Mass Cholera Vaccination Early In Outbreak Could Stem Spread Of Disease, Studies Show

“The cholera bacterium has undergone important mutations in recent years, causing longer outbreaks of the disease with increased fatalities, researchers reported on Wednesday,” Reuters reports. “In a package of papers published in the journal PLoS Neglected Tropical Diseases, they said mass vaccinations should be considered as a solution even after outbreaks have begun,” the news service writes (Lyn, 1/26).
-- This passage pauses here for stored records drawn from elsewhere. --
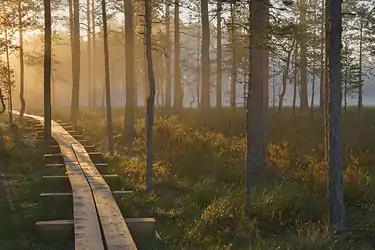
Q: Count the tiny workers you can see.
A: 0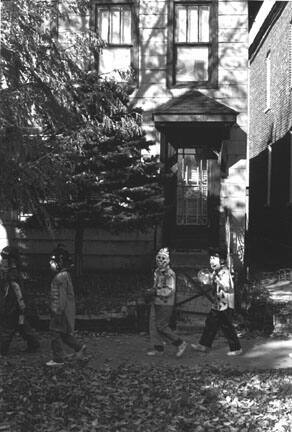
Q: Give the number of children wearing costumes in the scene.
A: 4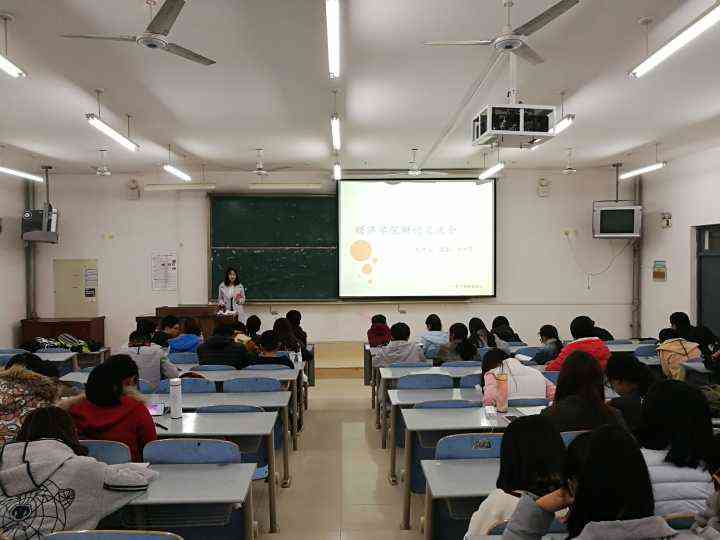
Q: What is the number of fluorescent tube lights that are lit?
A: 11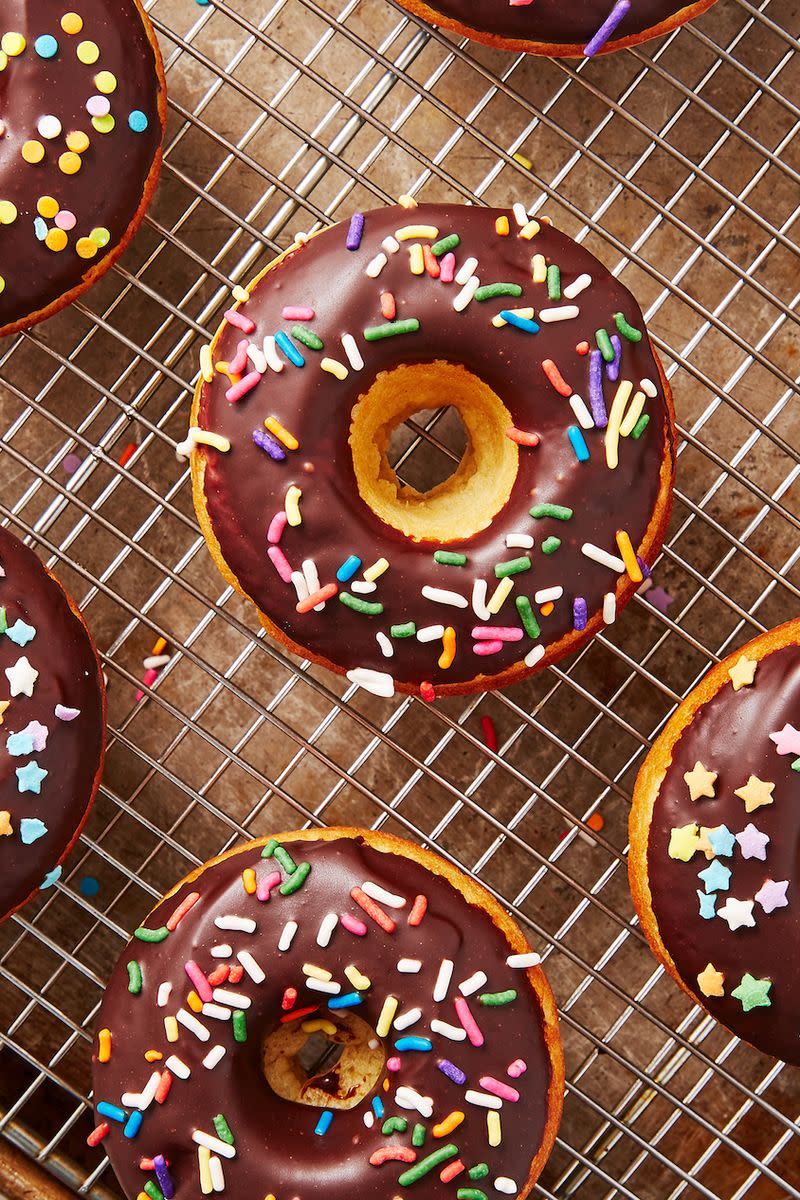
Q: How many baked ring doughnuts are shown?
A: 6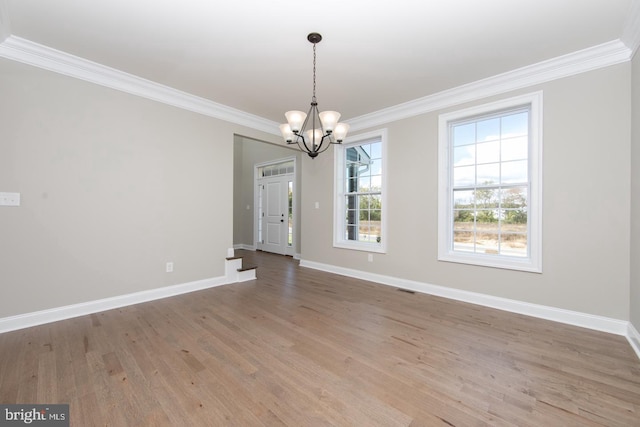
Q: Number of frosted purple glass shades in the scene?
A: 0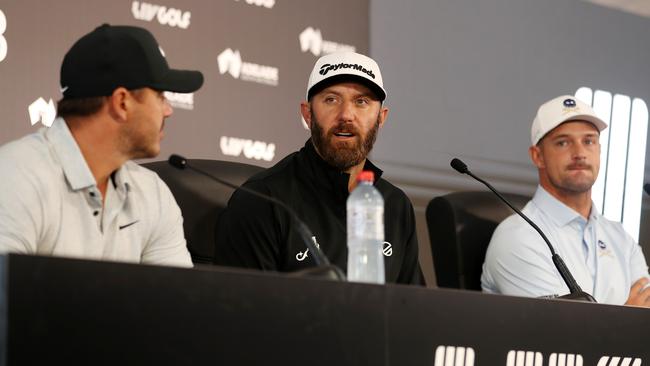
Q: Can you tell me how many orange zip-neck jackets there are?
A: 0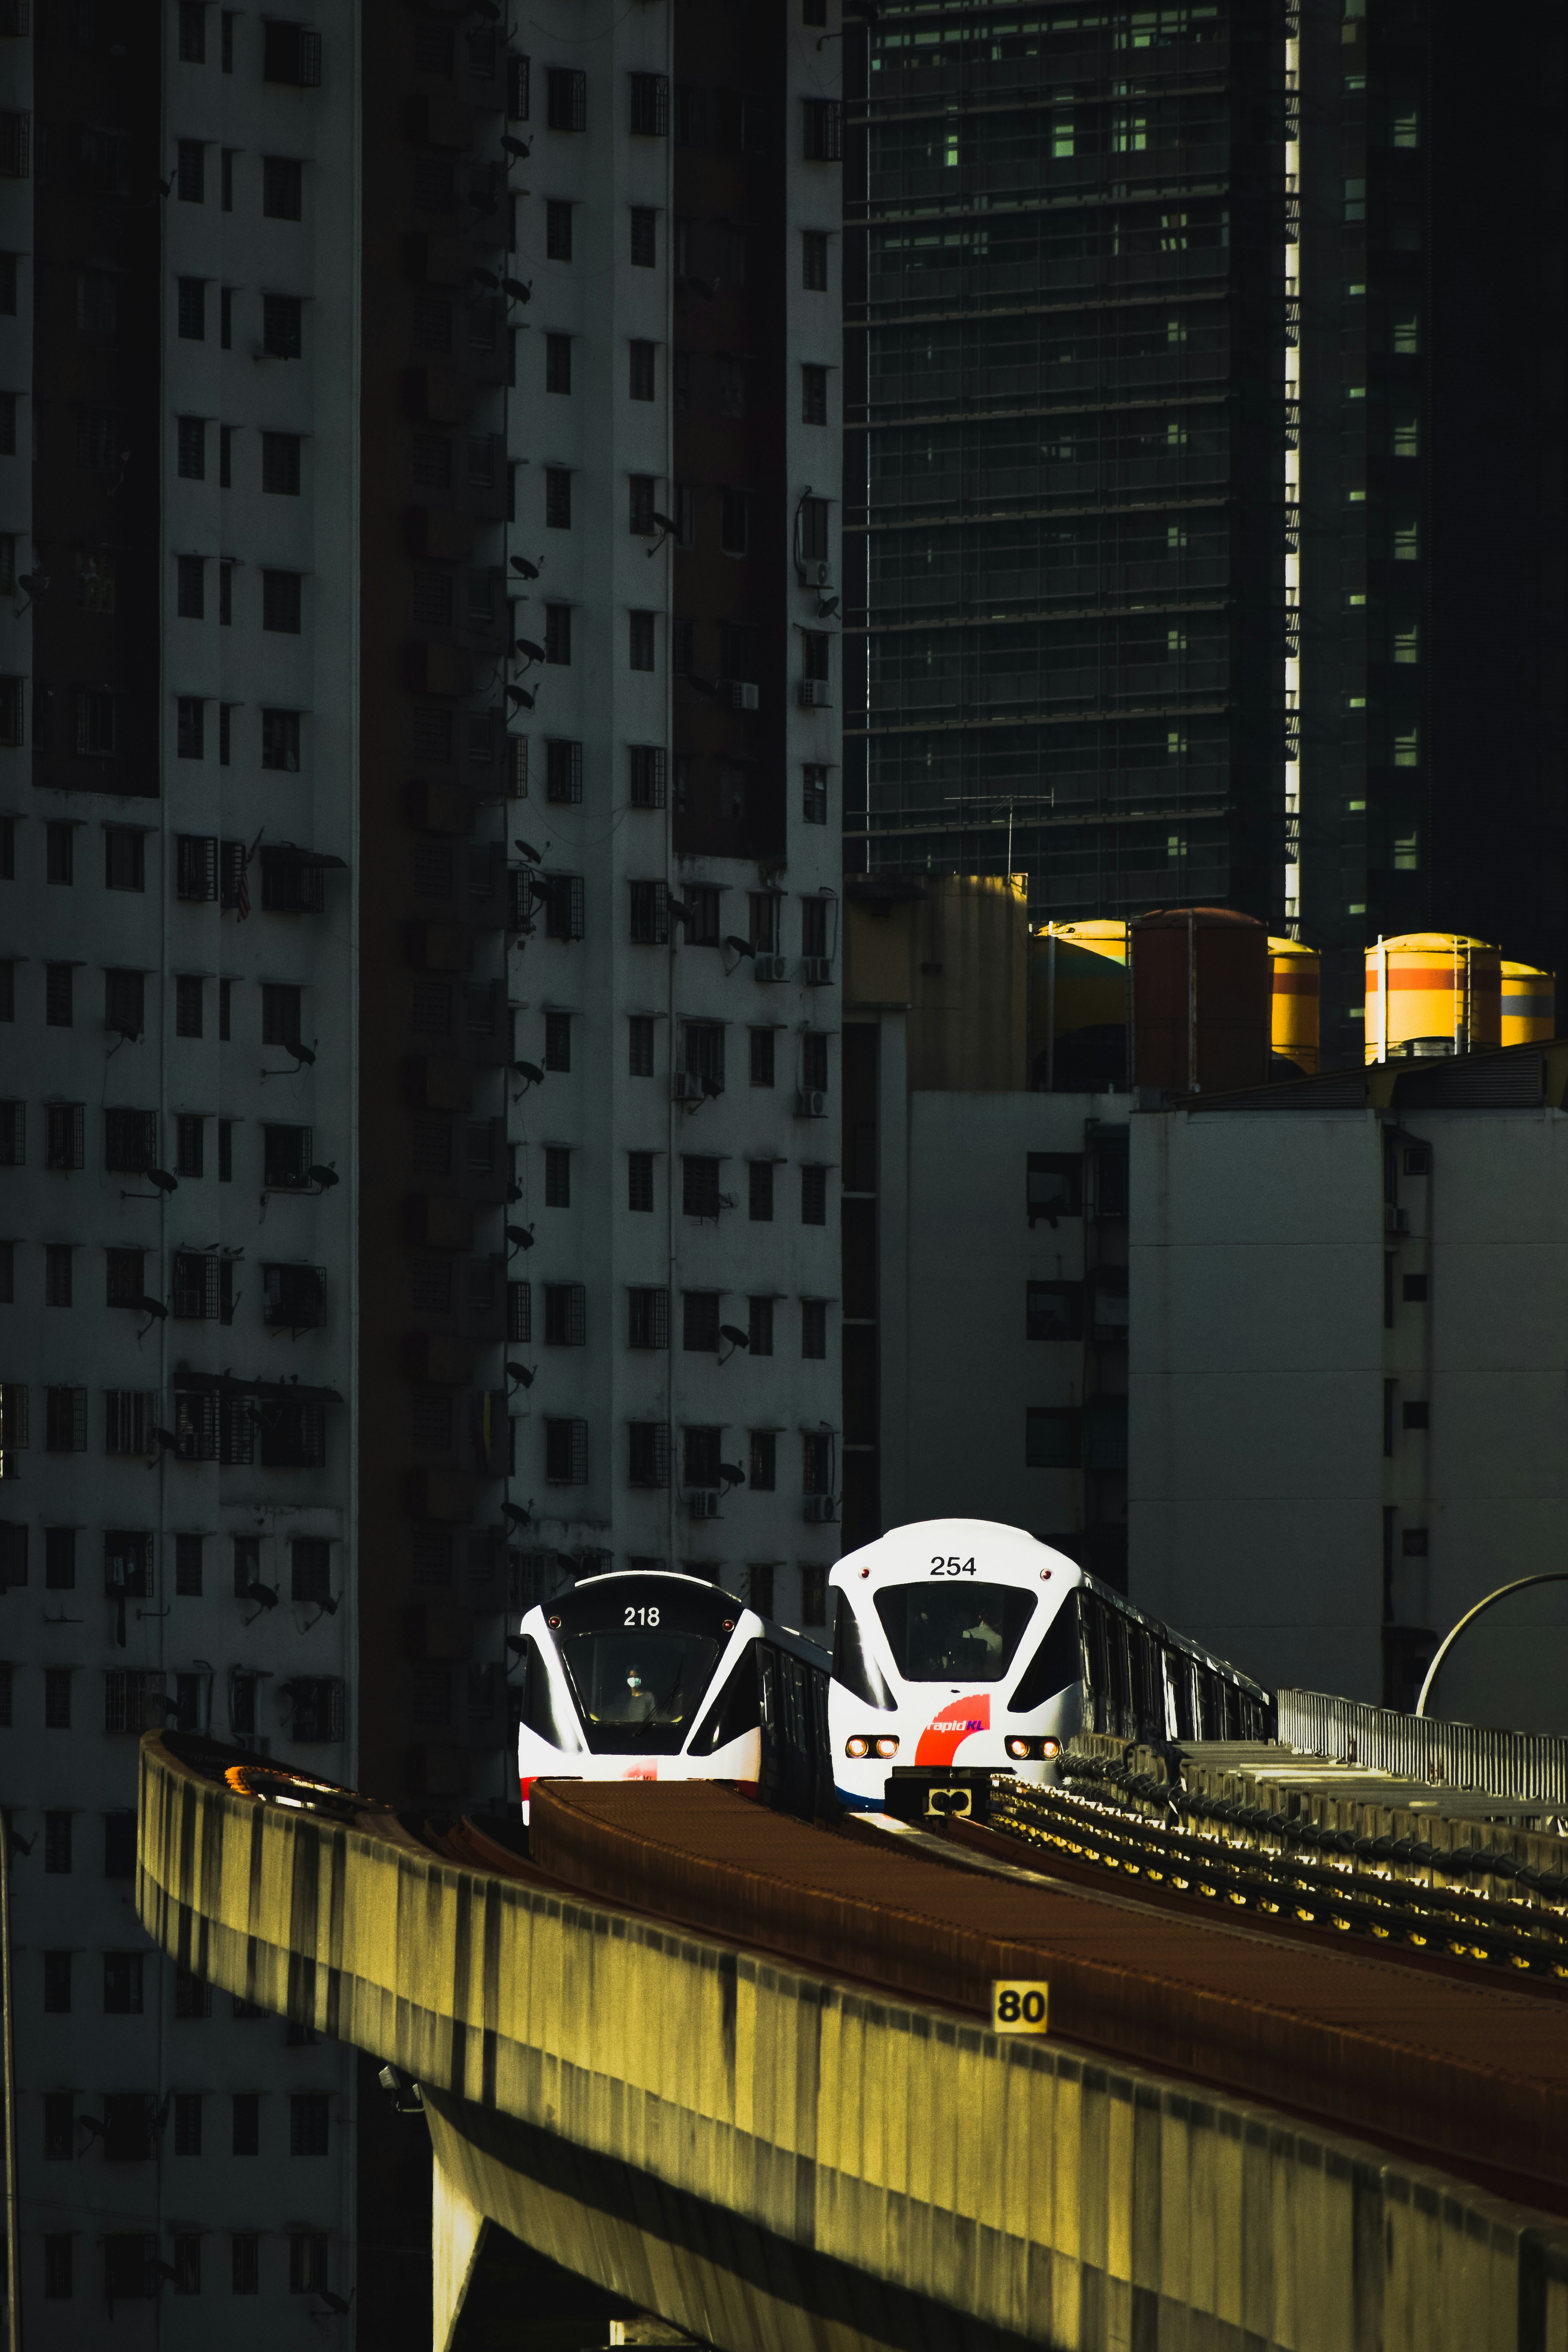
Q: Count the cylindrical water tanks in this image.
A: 5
“Although easily administered oral vaccines exist, public health officials typically don’t vaccinate against cholera in the throes of an outbreak because medical workers have their hands full rehydrating patients who have come down with the diarrheal disease,” Science News writes (Seppa, 1/25). In recent months, the debate over how useful a cholera vaccine can be during an outbreak has “reignited,” as experts try to slow the spread of the disease in Haiti, which to date has sickened some 105,000 and killed more than 2,000, Reuters writes.

“Caused by a water-borne bacteria called vibrio cholera, [cholera] is transmitted when contaminated human fecal matter gets into water, food or onto someone’s hands” – a particular “challenge to countries without safe drinking water and adequate sanitation,” Reuters continues. While the symptoms from the disease can kill some within hours, others “show no symptoms but can pass the bacterium further” (1/26).

In an effort to assess how a cholera vaccine could have affected the outcome of previous cholera outbreaks, “scientists collected information from three regions where cholera has struck in the past 15 years — Zimbabwe, Zanzibar and India,” and used a computer model to predict outcomes of an early vaccine effort, Science News writes of one of the studies published in the journal (1/25).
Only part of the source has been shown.